ReplyDelete1. Utilitarianism. The poster seems to argue from a utilitarian perspective mainly, but, as is often the case, only takes into account certain goods and ignores others. For example, many people like eating animals, it makes them happy, but apparently not the vegetarian poster, so he chose to ignore this good. At least some more weighting of goods should have been expected, and it is typical for these kind of arguments that only negative aspects (X harms Y) and no positive aspects (X pleases Y) are taken into account. Why is it, for example, more important that food is healthy than that it is tasty, as the poster seems to suggest? To me personally, it is not---not in general. I strife for an equilibrium between the two.
2. Cruelty. It seems to me that not all ways in which animals are grown and killed are cruel or 'inhuman'. Again, I think there is some bias in the original post and that the poster has probably never been acquainted with the way animals are kept (and eaten) on e.g. a small farm. If he had made other experiences, he might not find killing animals so cruel in general. Killing animals (including humans) is not bad or cruel in general, though perhaps in many cases.

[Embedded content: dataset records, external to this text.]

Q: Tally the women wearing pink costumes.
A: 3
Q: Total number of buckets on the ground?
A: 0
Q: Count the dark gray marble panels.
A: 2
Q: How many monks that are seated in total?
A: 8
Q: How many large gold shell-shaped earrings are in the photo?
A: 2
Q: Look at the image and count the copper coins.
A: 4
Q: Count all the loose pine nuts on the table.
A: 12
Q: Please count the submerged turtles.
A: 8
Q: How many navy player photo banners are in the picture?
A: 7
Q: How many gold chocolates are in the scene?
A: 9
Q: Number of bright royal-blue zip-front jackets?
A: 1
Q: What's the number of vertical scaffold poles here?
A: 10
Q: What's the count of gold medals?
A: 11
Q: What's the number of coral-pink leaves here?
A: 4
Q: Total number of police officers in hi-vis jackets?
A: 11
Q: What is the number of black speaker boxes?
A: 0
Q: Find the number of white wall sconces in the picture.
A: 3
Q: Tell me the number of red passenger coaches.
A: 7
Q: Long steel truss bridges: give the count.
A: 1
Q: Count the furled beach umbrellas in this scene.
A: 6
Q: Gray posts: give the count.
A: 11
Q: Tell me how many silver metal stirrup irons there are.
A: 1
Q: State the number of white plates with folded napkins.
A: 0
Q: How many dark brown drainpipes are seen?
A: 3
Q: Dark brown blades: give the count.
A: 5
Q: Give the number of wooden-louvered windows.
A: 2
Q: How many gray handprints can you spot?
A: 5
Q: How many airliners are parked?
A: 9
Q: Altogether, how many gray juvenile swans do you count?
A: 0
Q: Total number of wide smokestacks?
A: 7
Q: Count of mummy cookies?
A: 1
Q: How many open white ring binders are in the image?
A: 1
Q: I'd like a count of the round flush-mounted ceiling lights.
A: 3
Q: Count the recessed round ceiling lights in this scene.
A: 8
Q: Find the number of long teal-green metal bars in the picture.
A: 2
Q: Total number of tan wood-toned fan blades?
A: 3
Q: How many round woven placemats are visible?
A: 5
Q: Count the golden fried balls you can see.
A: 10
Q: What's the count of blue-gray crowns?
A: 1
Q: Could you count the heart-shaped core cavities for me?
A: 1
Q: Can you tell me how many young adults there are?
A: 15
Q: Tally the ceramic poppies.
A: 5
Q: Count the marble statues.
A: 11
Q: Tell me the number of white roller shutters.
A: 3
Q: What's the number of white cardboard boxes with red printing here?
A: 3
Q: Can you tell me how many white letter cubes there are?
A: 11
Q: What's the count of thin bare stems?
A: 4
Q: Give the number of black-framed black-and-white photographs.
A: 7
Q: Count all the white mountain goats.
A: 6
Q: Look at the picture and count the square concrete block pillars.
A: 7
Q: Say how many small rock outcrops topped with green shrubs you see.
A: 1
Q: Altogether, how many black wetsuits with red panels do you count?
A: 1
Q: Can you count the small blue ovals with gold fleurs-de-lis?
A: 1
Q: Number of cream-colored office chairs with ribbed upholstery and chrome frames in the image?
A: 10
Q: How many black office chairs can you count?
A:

3. Efficiency. Now that is, in my opinion, the worst argument-a typical misapplication of utilitarianism. Suppose, for the sake of argument, it would be possible with modern genetic engineering to grow healthy food based on algae or bacteria in large, subterranean tanks. Suppose it could be 'eaten' by intravenous injection, making it much more efficient in terms of energy preservation and use, etc. It's an experiment of thought. Would you say, then, that growing plants was immoral and criminal, because it was less efficient than the new 'food'? This scenario is perhaps less futuristic than you might think.
4. Where does all the cattle go? Typical for the bias of the original poster, he doesn't ask himself what we should do with all the cattle. Many of those species cannot survive on their own, so they would die out in the long run. No more cows. I guess, that would be the smallest problem and cows could still be seen in zoos. But this issue should have been mentioned, shouldn't it?
5. Overpopulation. Why would efficiency matter? Because of overpopulation, the poster suggests. When people in the world are starving, it is a crime to eat inefficient food. But what if other measures against global overpopulation are taken, such as information, spreading of the anti-baby pill, condoms, one-child politics, etc.? Producing more efficient food or producing food more efficiently seems to be the wrong solution to this problem anyway.
In summary, I'd say that the argument in the blog post starts from the status quo and has many valid points about the perils of industrial food production, but generalizes too much.
I add a practical point to this discussion, which I think is an intersting one.
ReplyDeleteWhile it is true that production of crops is by an large more efficient (in that is produces more food per hectare) than production of meat, a vast majority of land used for 'farming' is completely unusable to produce crops. For example, almost all of Wales is given over to agricultural production (by this I mean farming in general), but, as most of Wales is mountainous, it is mostly hillside sheep farming. No crops could be produced on the land taken up by meat production.
The point, I suppose, is that there is a radical discrepancy between the factual calculation that crops yeild more food per hectare and the claim that we should therefore give over all agricultural land to crop production. This is a faulty inference.
The case for an ethical vegetarianism cannot be made on these grounds (which, of course, is not to say it cant be made). But the author of the article's rambling, argumentative style is pure invective and is not intended as engagement or persuasion, merely as rhetoric.
A bizarre argument, really. Inefficient food production is immoral and criminal because starvation exists? Whole nations turning vegetarian would not solve 3rd world corruption and poverty. Those problems don't exist because of meat consumption.